In closing, I'd like to briefly mention the creature I found most interesting in this feature. Prior to Power of an Ocean, I had no idea there were crabs with legs that exceed three feet in length, so witnessing the size and power of the coconut crab was truly awe-inspiring. Furthermore, when you consider how difficult it can be to break through the tough exterior of a coconut, the fact that these crabs are able to tear them apart with their massive pincers becomes almost frightening. Thank goodness the massive red critters aren't called toe crabs.
Equator: Power of an Ocean Blu-ray, Video Quality
It should be noted that the outer case incorrectly labels this disc as 1080P FULL HD.

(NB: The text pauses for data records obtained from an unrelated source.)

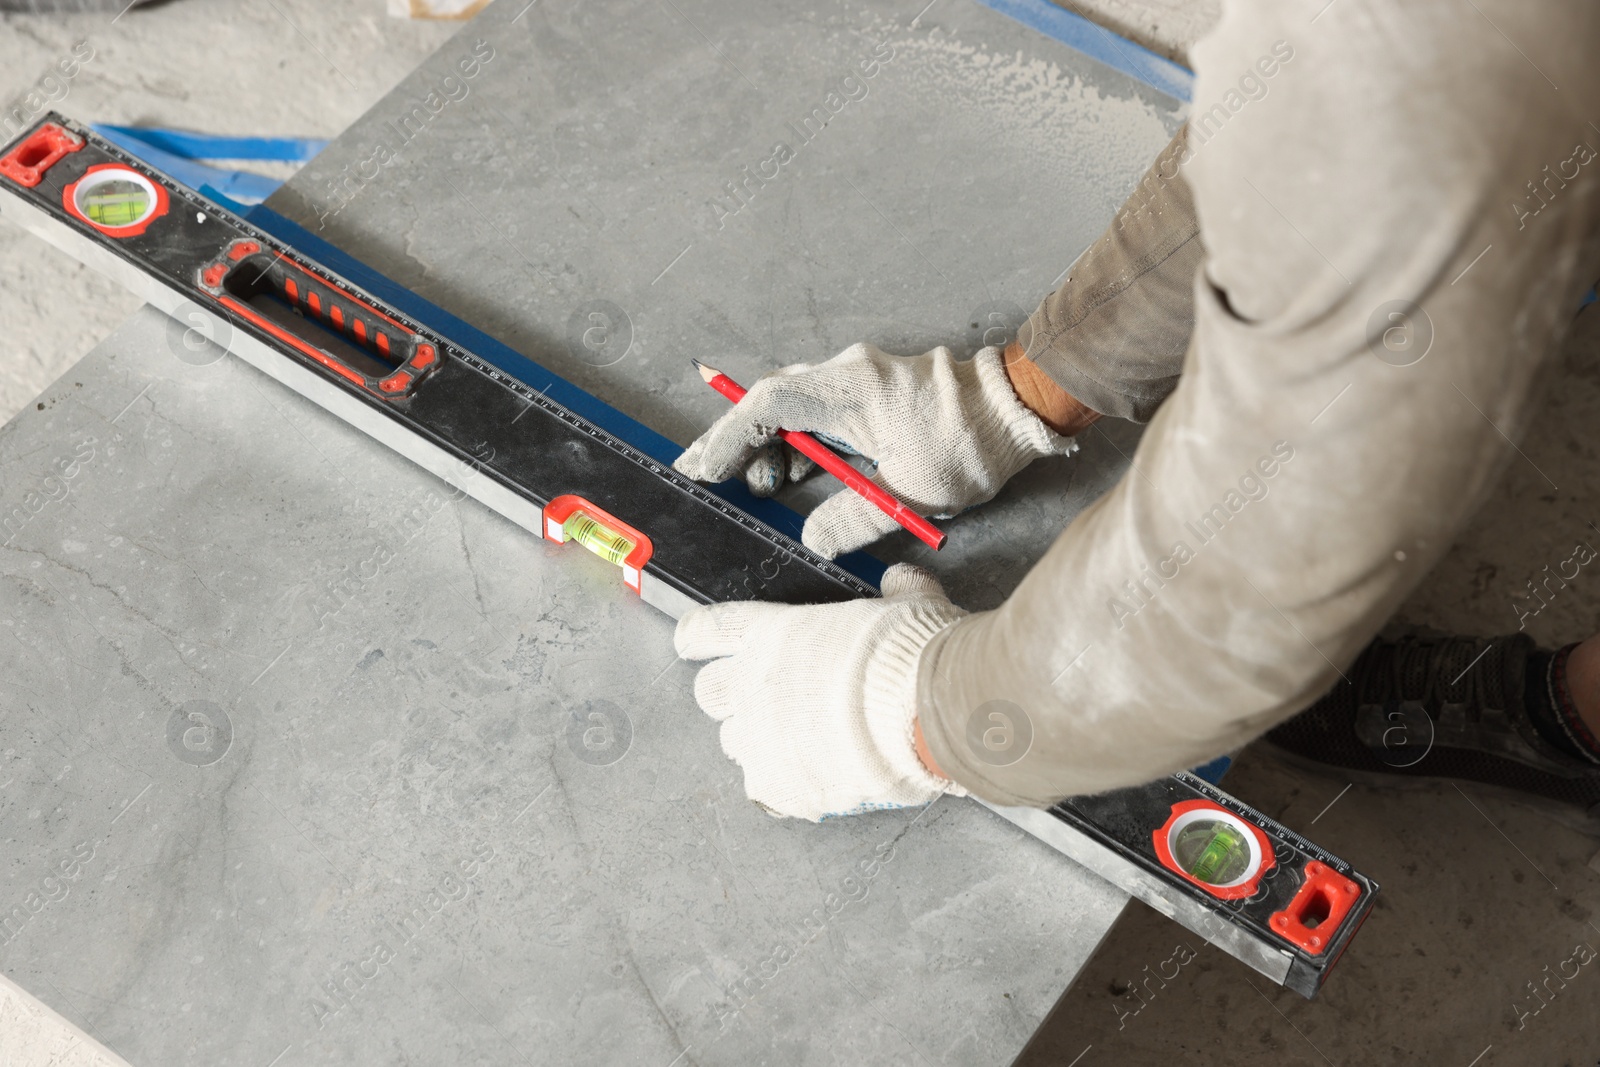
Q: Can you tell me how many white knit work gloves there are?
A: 2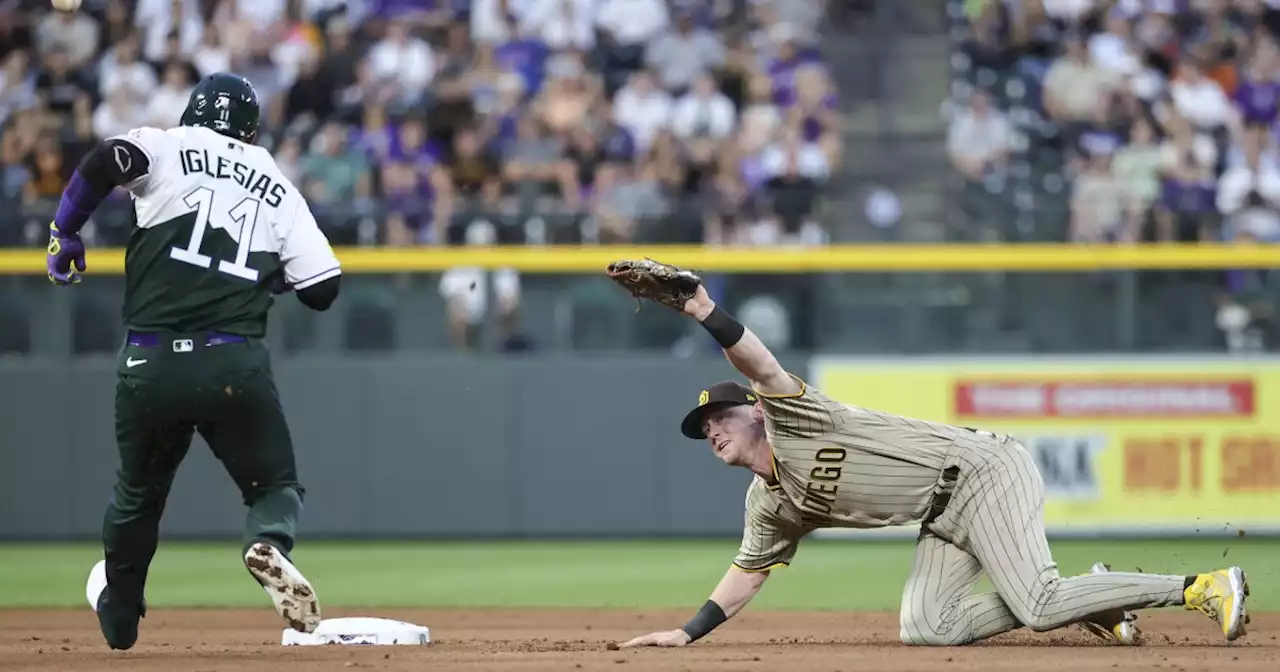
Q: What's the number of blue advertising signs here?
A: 0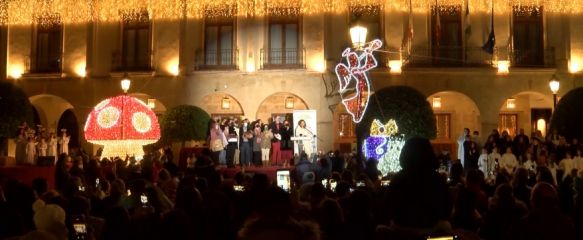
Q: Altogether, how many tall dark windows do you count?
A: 7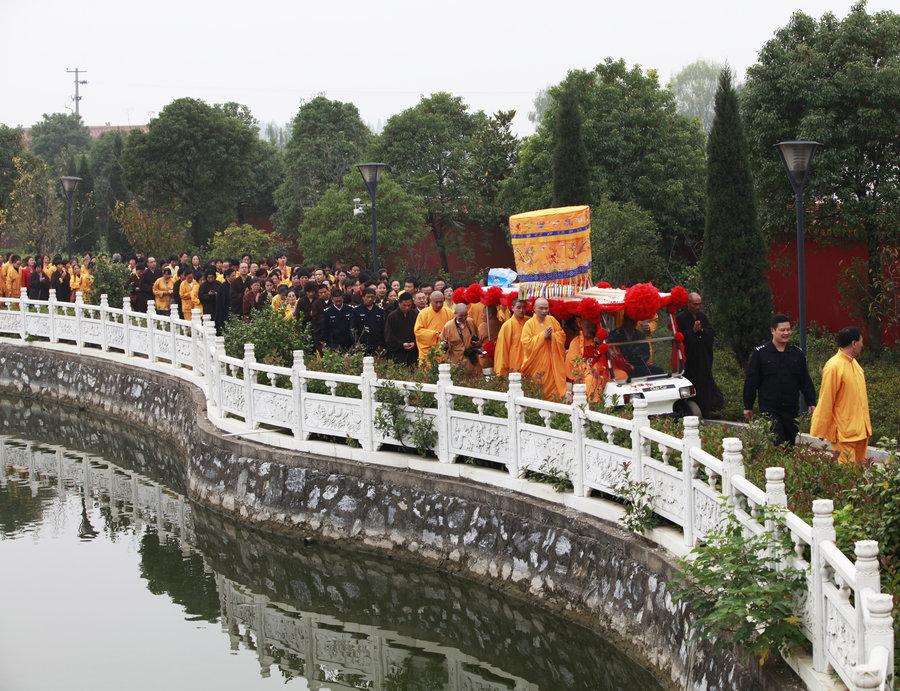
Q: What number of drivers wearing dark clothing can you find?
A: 1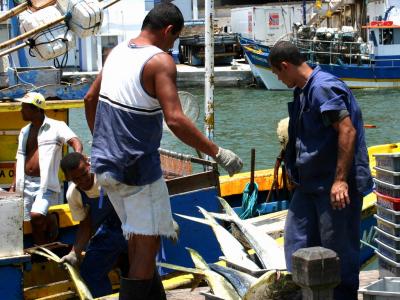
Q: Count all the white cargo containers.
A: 1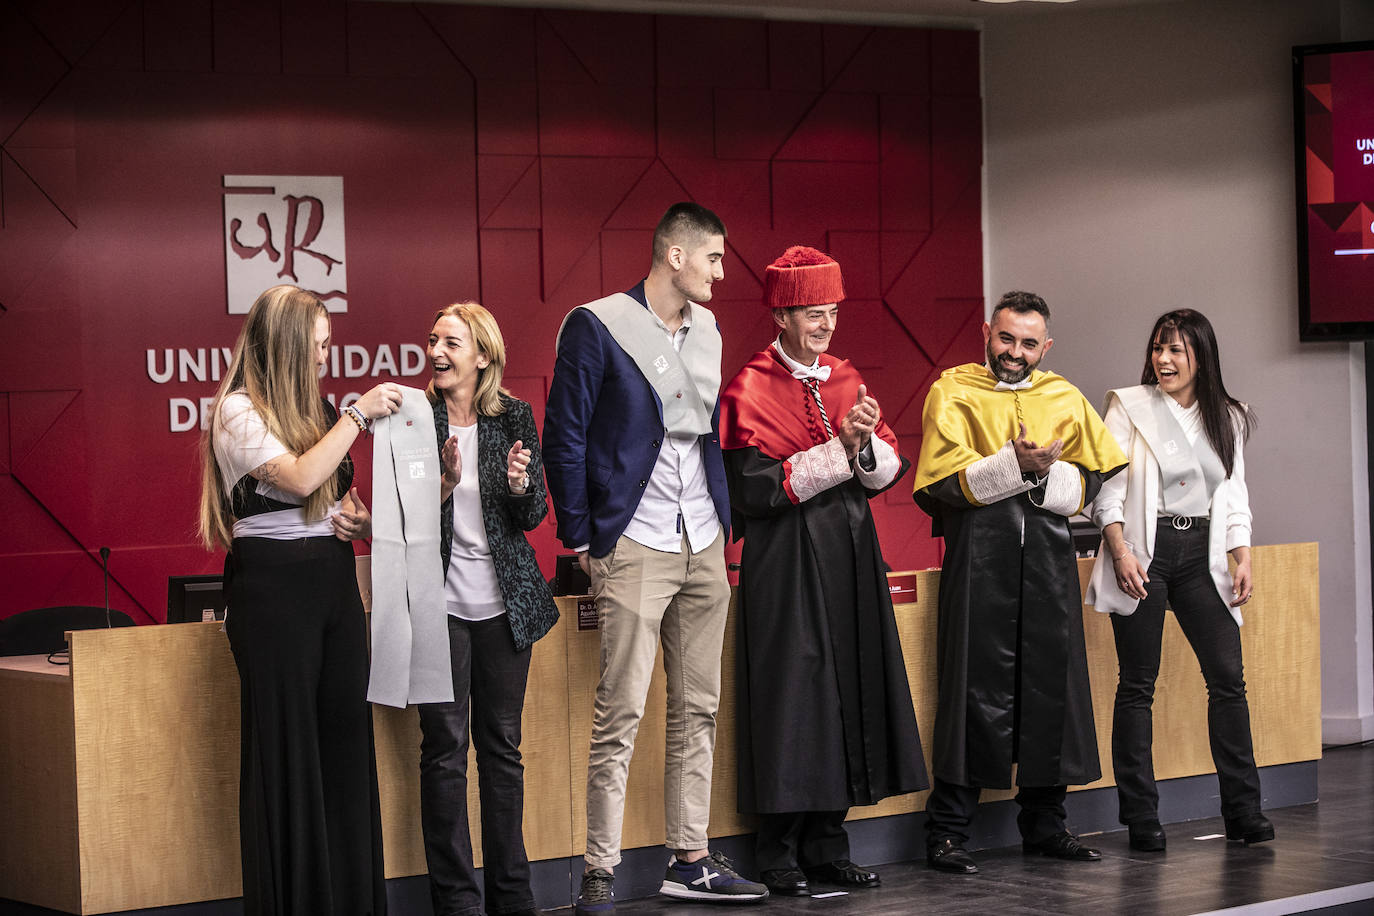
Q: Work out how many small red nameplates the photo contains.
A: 2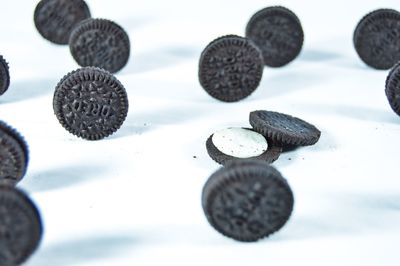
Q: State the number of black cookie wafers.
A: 13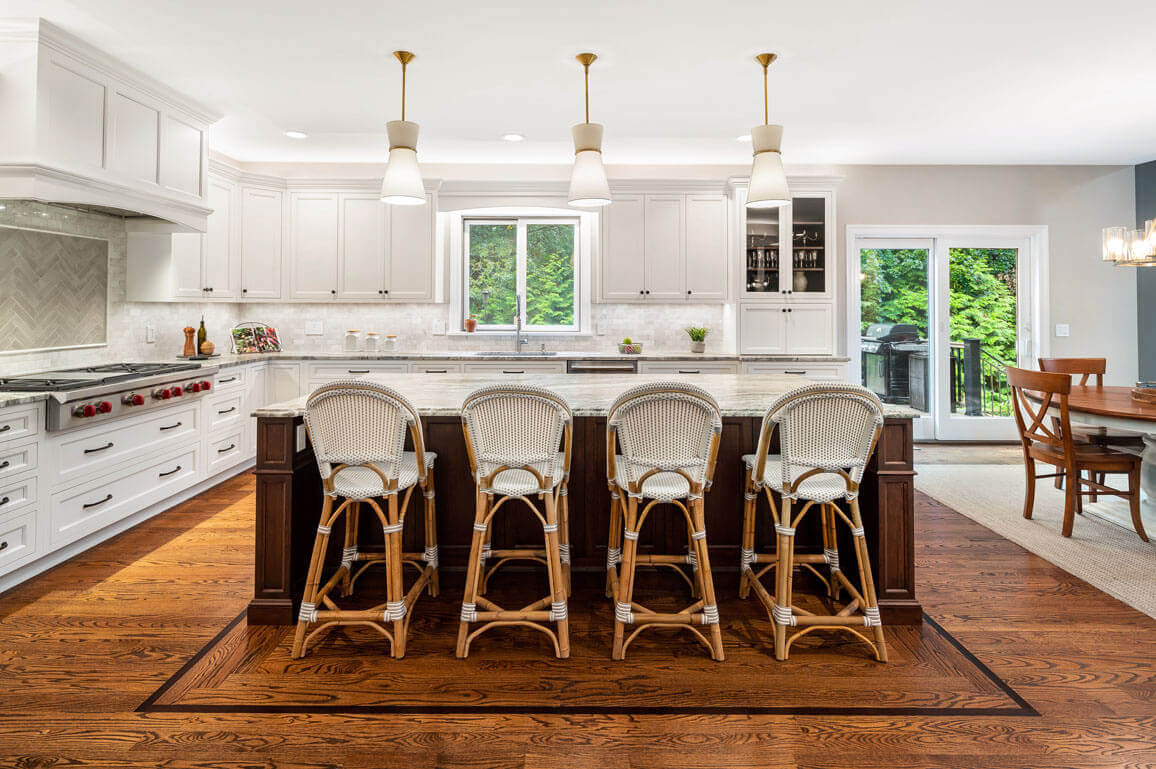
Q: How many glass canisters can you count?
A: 3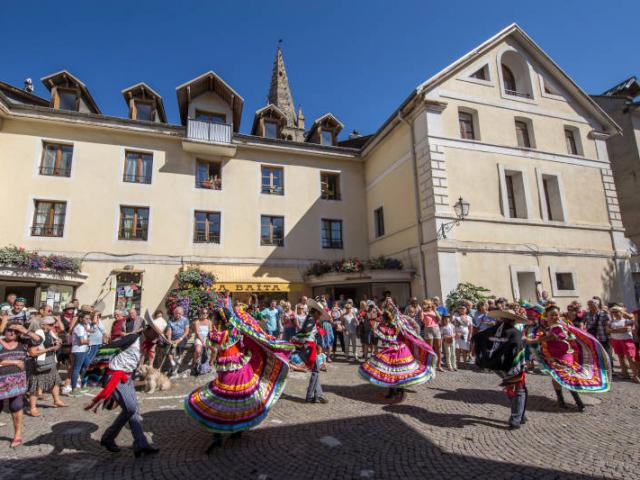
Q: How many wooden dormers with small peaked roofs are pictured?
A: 5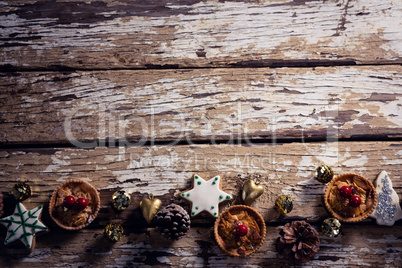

Presented in 1080i utilizing the AVC codec (at an average bitrate of 32Mbps) Power of an Ocean offers an inconsistent visual experience that falls short of the proficiency shown on other episodes of the series. Detail is the primary culprit in my lack of enthusiasm, with at least 20 percent of the underwater footage appearing a touch on the hazy side. I'd fully attribute the lack of clarity to the murky underwater environments if it weren't for the same underwhelming lack of detail in several land shots of birds and iguanas. Considering the problems aren't merely limited to one particular environment, I'd place blame on the shoulders of the transfer. Beyond the marginal detail, color use is solid, with greens or blues dominating the spectrum, and subtle shade variance in the intricate surface of the coral reef. Black levels remain appropriately deep during 95% of the feature, but there are occasional contrast issues during the underwater footage, which led to a slight loss of shadow detail. In closing, there's an odd tendency for bright backgrounds to bleed into the dark outlines of various animals, creating a blue line along the shade transition. I noticed it the most during the sequences focusing on the cormorant birds, whose dark feathers seemed the most susceptible to this effect.
Equator: Power of an Ocean Blu-ray, Audio Quality
The two audio offerings on the disc are both presented in English, but one is a Dolby Digital 2.0 track and the other is a LPCM 2.0 track. Considering both options lack the incorporation of significant surround activity, I settled for the lossless mix, which offered a higher degree of clarity in comparison with the lossy track. Every element is afforded appropriate weight from a volume standpoint, and although there's no surround use for environmental noises, I was pleased with the subtle effects picked up by the sound crew on the original recording. I'm still disappointed there wasn't a decent surround sound offering on the disc, but for a 2.0 track, the lossless option was better than I expected, and serves as a suitable complement to the visuals.
Equator: Power of an Ocean Blu-ray, Special Features and Extras
There are no supplements included on the disc.
Equator: Power of an Ocean Blu-ray, Overall Score and Recommendation
Just when I thought the "Equator" series was shaping up to be the best thing since Planet Earth, I found an episode that can best be described as a road-bump in an otherwise smooth ride. As a result, I'm reserving further judgment until I can assess additional episodes and provide an accurate conclusion regarding the series as a whole.